Landscape Typology#
Author: Dunstan Matekenya
Affiliation: DECAT, The World Bank Group
Date: August 1, 2023
Background#
In this notebook, we generate geovariables in the category of climate
for the National Panel Survey (NPS 2012-2013) in Tanzania. The following bioclimatic geovariables are computed.
Majority landcover class
Percent under agriculture
Agricultural ecological zones
Population density range (number of people per km sq.)
Input datasets#
The following datasets have been used for all the variables.
Variable |
Data sourcee |
Data files URL |
---|---|---|
Majority landcover class |
impact-observatory-s3-bucket |
|
Percent under agriculture |
impact-observatory-s3-bucket |
|
Agricultural ecological zones (AEZ) |
||
Population density |
^ Only WBG staff can access this OneDrive directory.
Python setup#
The following packages are required for the processing in this notebook.
import warnings
warnings.simplefilter(action='ignore')
import sys
from pathlib import Path
import geopandas as gpd
import pandas as pd
import rasterio
from rasterio.merge import merge
import numpy as np
from rasterstats import gen_zonal_stats
spanon = Path.cwd().parents[2].joinpath("Spatial-Anonymization/src/")
sys.path.append(str(spanon))
from spatial_anonymization import utils
from spatial_anonymization import point_displacement
Setup input files#
Define paths to input data files as global variables using Path
package.
# =============================
# BASE WORKING DIRS
# ============================
DIR_DATA = Path.cwd().parents[1].joinpath('data')
DIR_SPATIAL_DATA = DIR_DATA.joinpath('TZA', 'spatial')
DIR_NPS_W5 = DIR_DATA.joinpath('TZA', 'surveys', 'NPS_w5')
DIR_OUTPUTS = DIR_NPS_W5.joinpath('geovars', 'puf')
DIR_POP= DIR_DATA.joinpath('WORLDPOP')
# =============================
# SURVEY COORDINATES
# ============================
# Public/displaced GPS oordinates files
FILE_HH_PUB_GEOVARS = DIR_OUTPUTS.joinpath('y5-hhs-pub-coords.csv')
# =============================
# ADMIN BOUNDARIES
# =============================
# use geoboundaries API for country bounds
FILE_ADM0 = DIR_SPATIAL_DATA.joinpath('geoBoundaries-TZA-ADM0-all',
'geoBoundaries-TZA-ADM0.shp')
# =============================
# GEOVARS DATA FILES
# =============================
POP_YR = 2015
FILE_POP = DIR_POP.joinpath('tza', 'tza_pd_{}_1km_UNadj.tif'.format(POP_YR))
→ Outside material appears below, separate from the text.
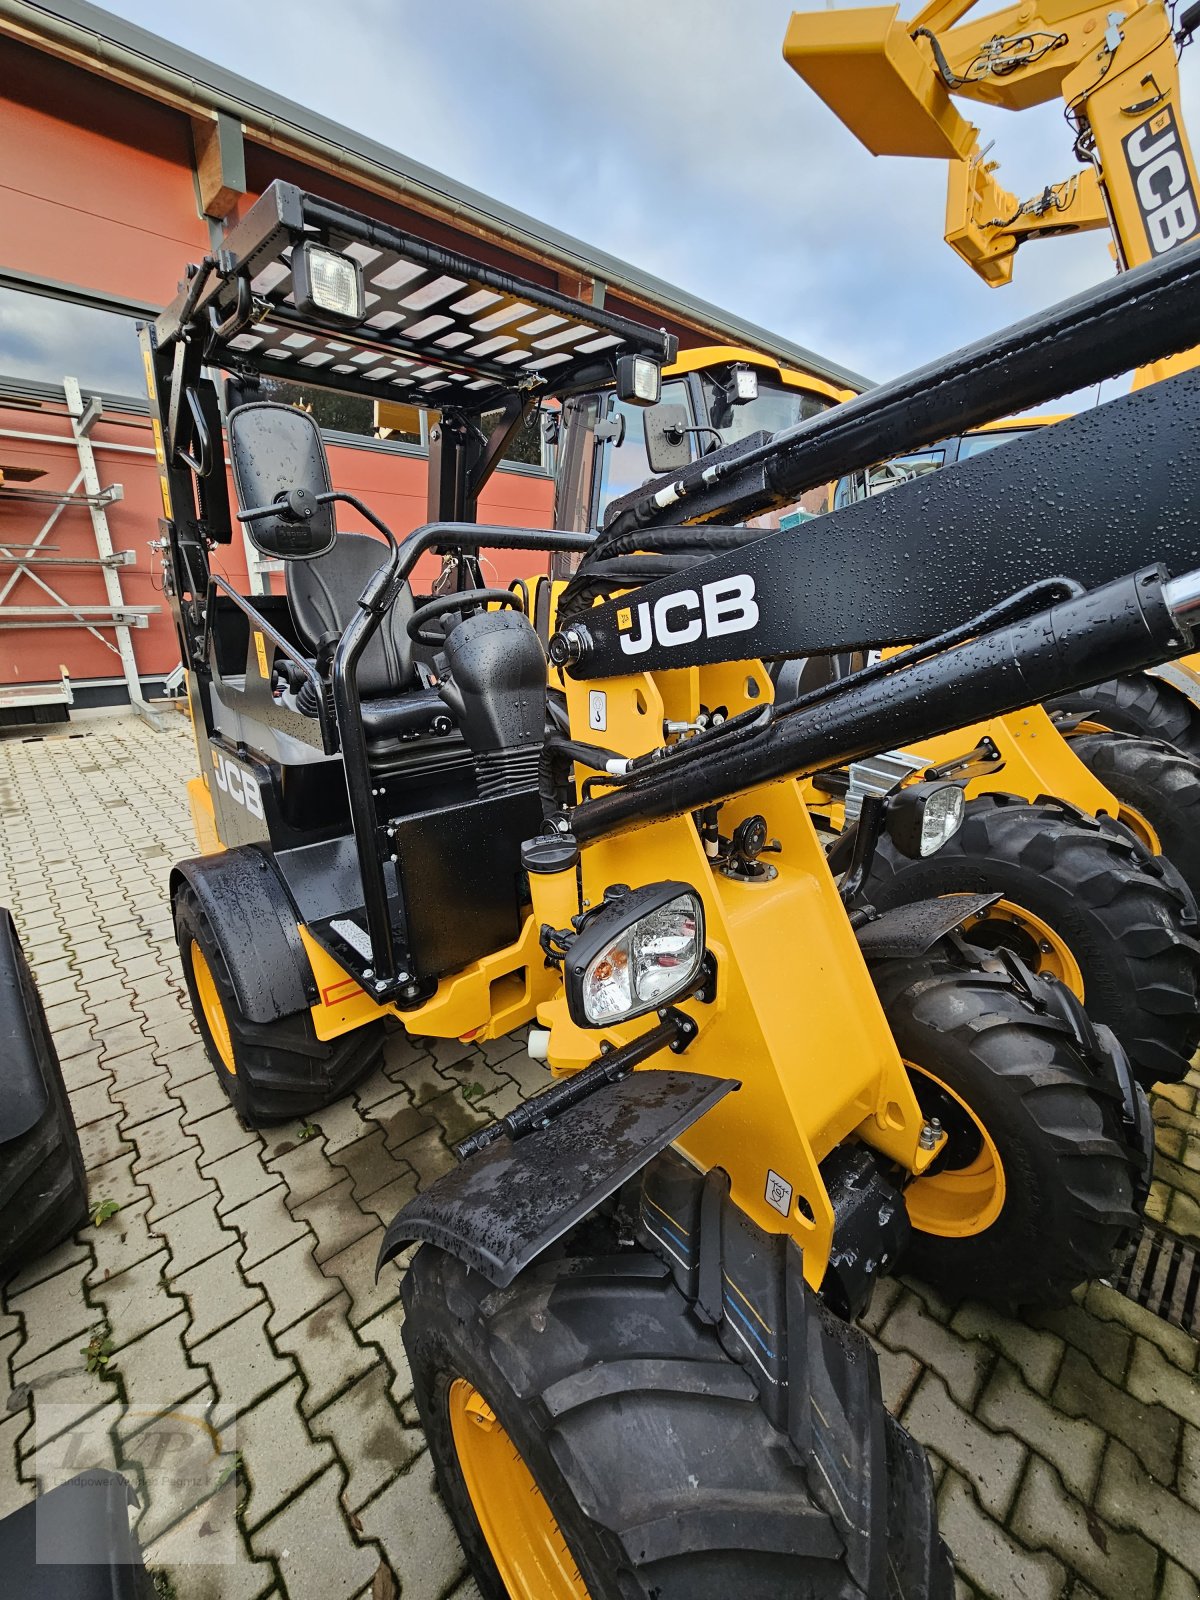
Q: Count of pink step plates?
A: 0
FILE_LAND_COVER = DIR_DATA.joinpath('TZA', 'spatial', 'land-cover',
'E020N00_PROBAV_LC100_global_v3.0.1_2015.tif')
FILE_AEZ = DIR_DATA.joinpath('AEZ_IFPRI/afr-aez09.tif')
FILE_URBAN = DIR_SPATIAL_DATA.joinpath('GHS_SMOD.tif')
Setup processing global variables#
For variables we will use often such as column name containing latitude and longitude, set them as global variables.
# ====================
# GENERAL
# =====================
# in case we need to download OSM data
GEOFABRICK_REGION = 'africa'
COUNTRY_NAME = 'Tanzania'
COUNTRY_ISO = 'TZA'
FILENAME_SUFFIX = 'npsw5'
LULC_YR = 2015
# ==============
# BUFFER
# ==============
# whether to buffer points or
# extract values at point
BUFFER = True
BUFF_ZONE_DIST_URB = 2000
BUFF_ZONE_DIST_RUR = 5000
# ====================
# INPUT DATA SPECS
# =====================
# Cols for input coordinates file
LAT = 'lat_pub_w5'
LON = 'lon_pub_w5'
HH_ID = 'y5_hhid'
CLUST_ID = 'y5_clusterid'
TEMP_UNIQ_ID = 'uniq_loc'
URB_RURAL = 'y5_clustertype'
URBAN_CODE = 'urban'
# =============================
# VARIABLE LABELS
# ============================
VAR_LABELS = {'land_cover': 'Majority landcover class within approximately 1km buffer',
'cropshare': 'Percent under agriculture within approx 1 km buffer',
'ssa_aez09': 'Agricultural ecological zones',
'pop_density': 'Population density (people per km2)',
'pct_urban_clust': 'Percent urban cluster',
'pct_urban_cntr': 'Percent urban center'}
for name, label in VAR_LABELS.items():
try:
assert len(label) < 80, 'LABEL TOO LONG'
except AssertionError:
print(name)
Define helper functions#
def extract_single_var(df_coords, input_tif, colname, extraction_type='majority',
buff_zone=False, int_outputs=True, pct_code=None, rural_code=1):
"""
Helper to extract variables
"""
# ======================================
# GENERATE THE DATA
# ======================================
if buff_zone:
print()
print("-"*65)
print(' Extracting variable -{}- with the following parameters'.format(colname))
print("-"*65)
print(' 1. Extraction type: zonal statistic within buffer zone.')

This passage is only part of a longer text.